BEGIN
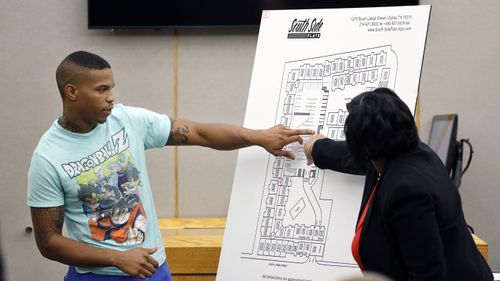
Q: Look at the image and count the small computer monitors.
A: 1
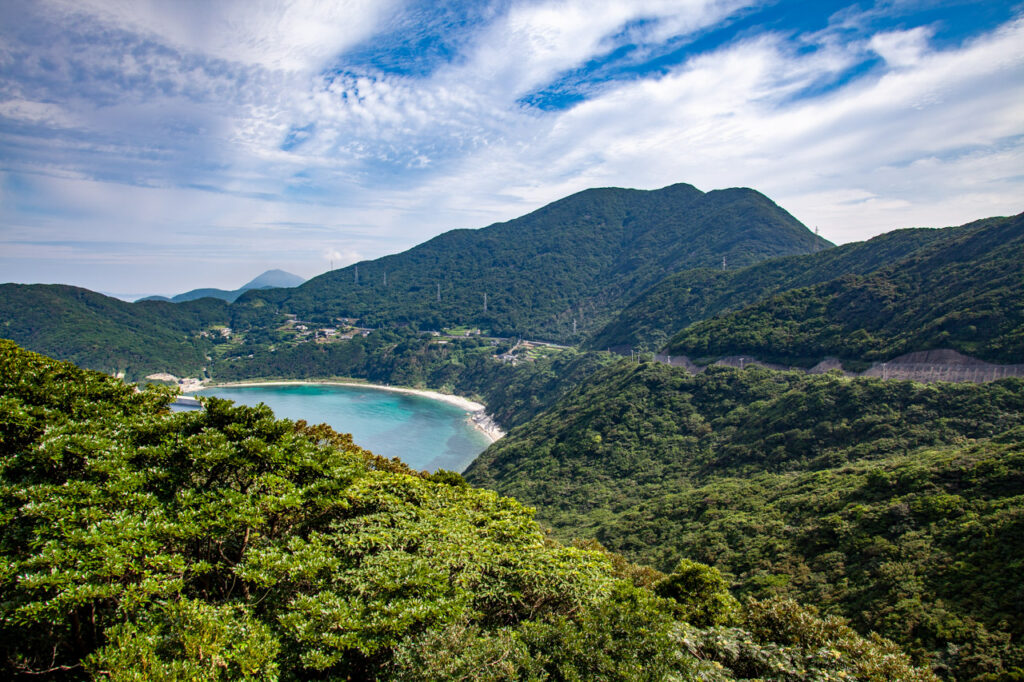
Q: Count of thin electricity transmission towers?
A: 8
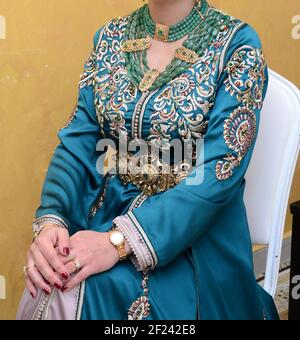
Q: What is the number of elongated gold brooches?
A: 3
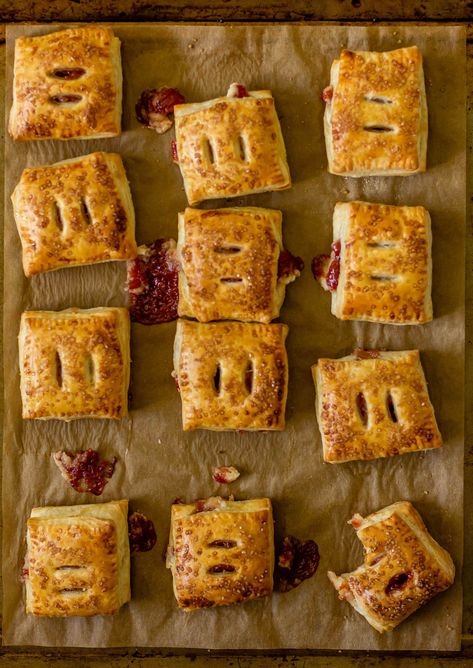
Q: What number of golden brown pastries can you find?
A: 12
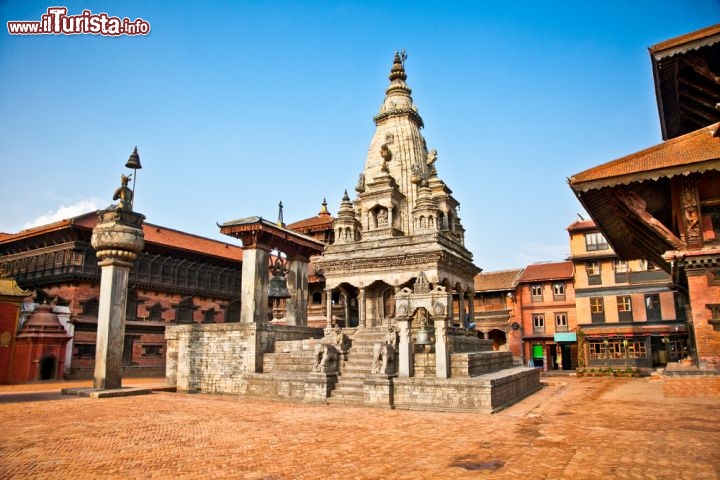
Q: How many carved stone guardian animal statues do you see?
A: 4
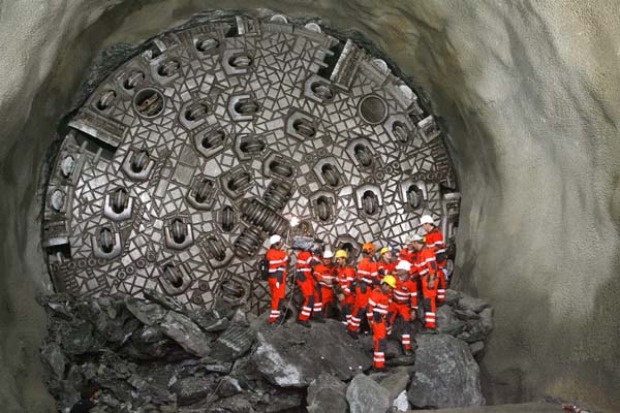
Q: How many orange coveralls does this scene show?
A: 11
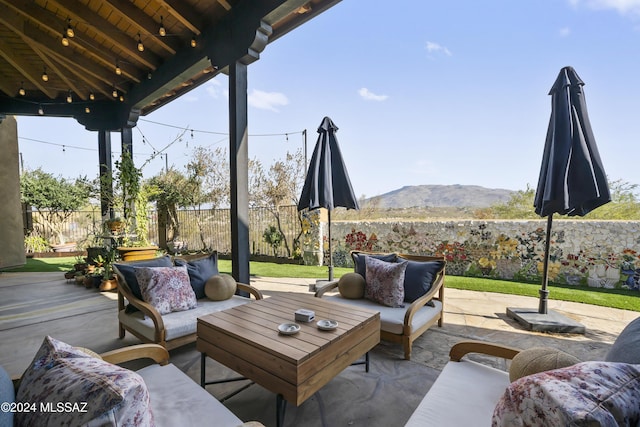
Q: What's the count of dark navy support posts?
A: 3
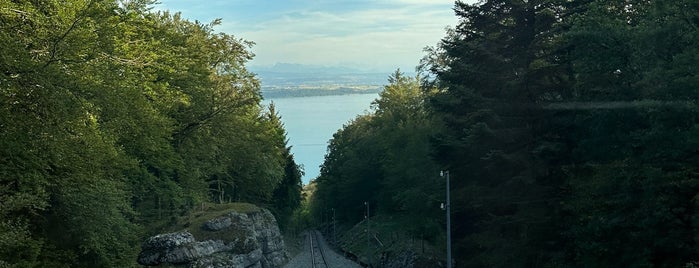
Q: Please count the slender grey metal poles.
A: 3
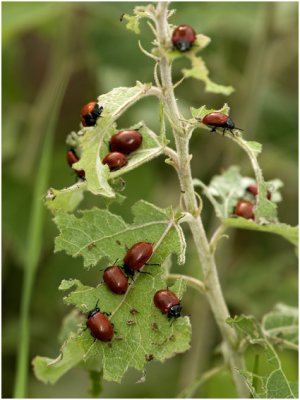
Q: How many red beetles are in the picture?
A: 12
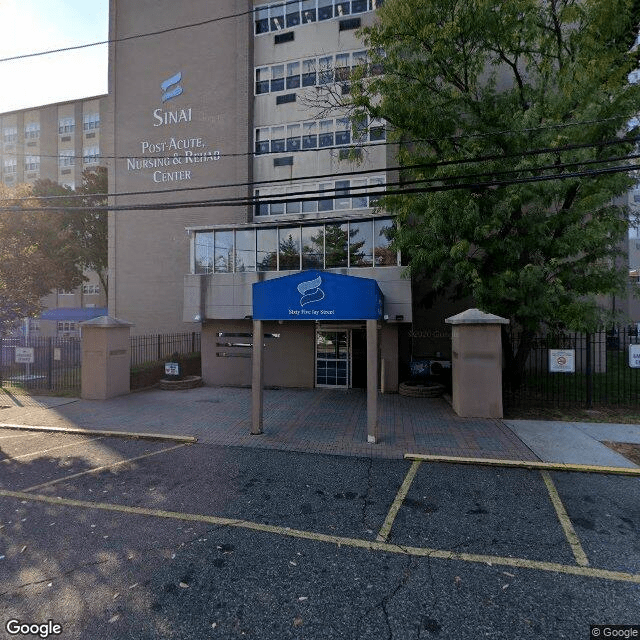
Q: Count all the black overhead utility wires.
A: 5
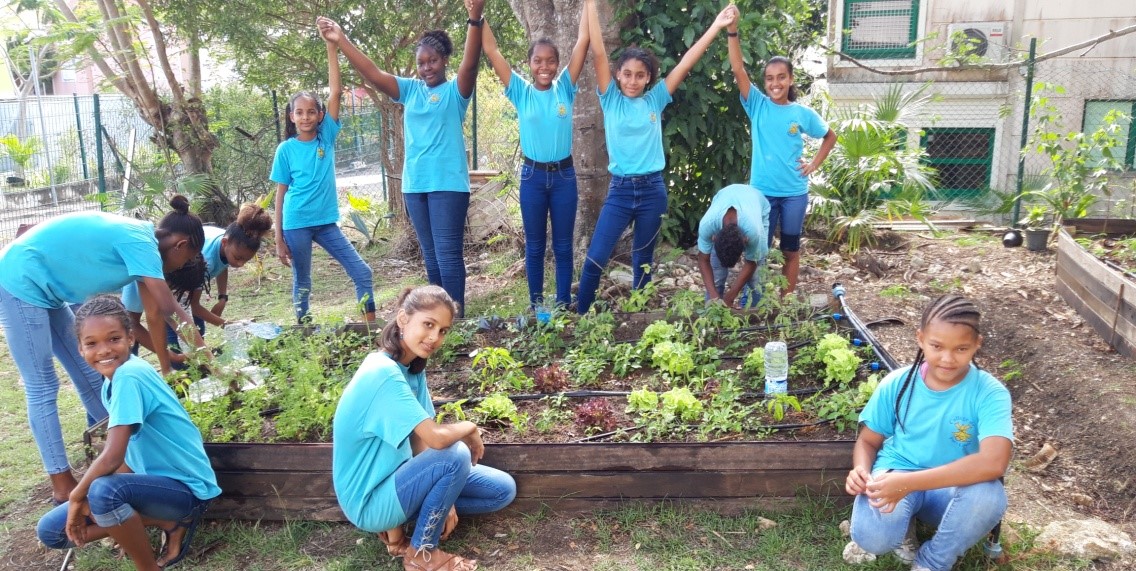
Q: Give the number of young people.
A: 12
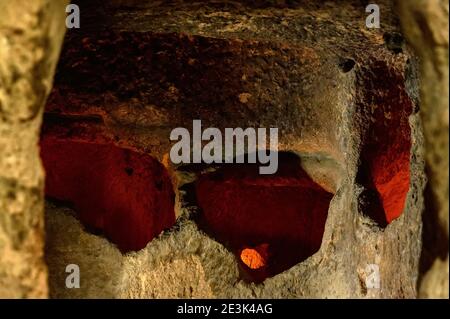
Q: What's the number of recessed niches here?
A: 3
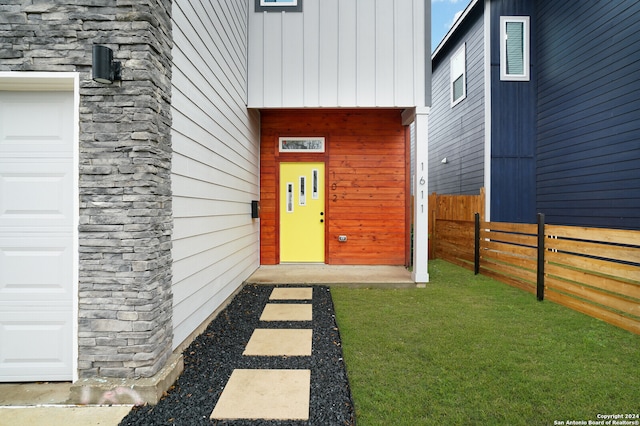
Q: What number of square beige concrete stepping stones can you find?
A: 4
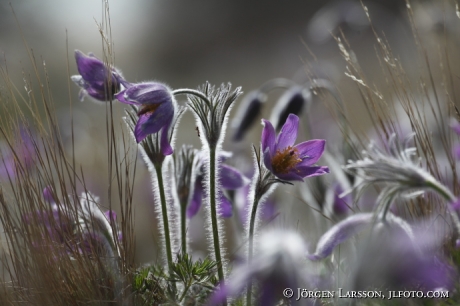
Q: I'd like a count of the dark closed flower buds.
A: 2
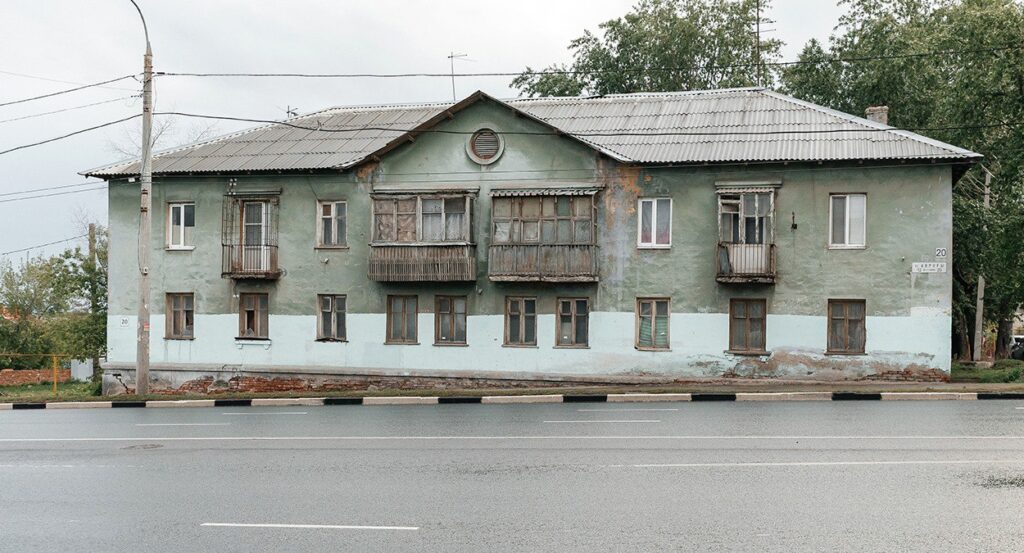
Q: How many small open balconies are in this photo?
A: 2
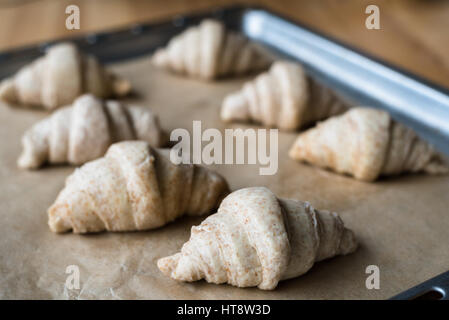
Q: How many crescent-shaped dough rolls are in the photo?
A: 7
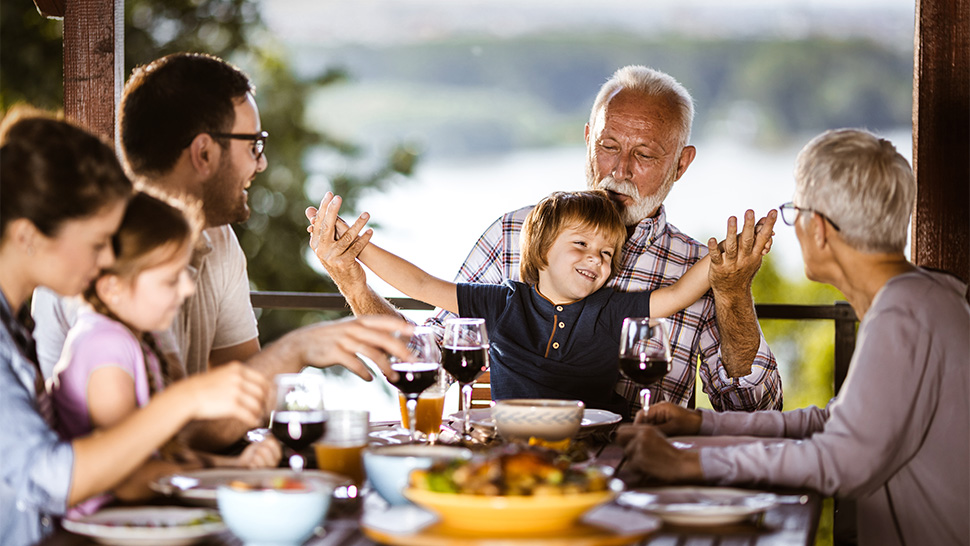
END
Nothing but the pictures is to be left out; repeat the data exactly.

Q: Look at the image and count the small computer monitors.
A: 1
Q: Count of thin electricity transmission towers?
A: 8
Q: What is the number of elongated gold brooches?
A: 3
Q: What number of golden brown pastries can you find?
A: 12
Q: How many carved stone guardian animal statues do you see?
A: 4
Q: How many orange coveralls does this scene show?
A: 11
Q: What's the count of dark navy support posts?
A: 3
Q: Please count the slender grey metal poles.
A: 3
Q: How many red beetles are in the picture?
A: 12
Q: Count all the black overhead utility wires.
A: 5
Q: Give the number of young people.
A: 12
Q: What's the number of recessed niches here?
A: 3
Q: What number of square beige concrete stepping stones can you find?
A: 4
Q: I'd like a count of the dark closed flower buds.
A: 2
Q: How many small open balconies are in this photo?
A: 2
Q: How many crescent-shaped dough rolls are in the photo?
A: 7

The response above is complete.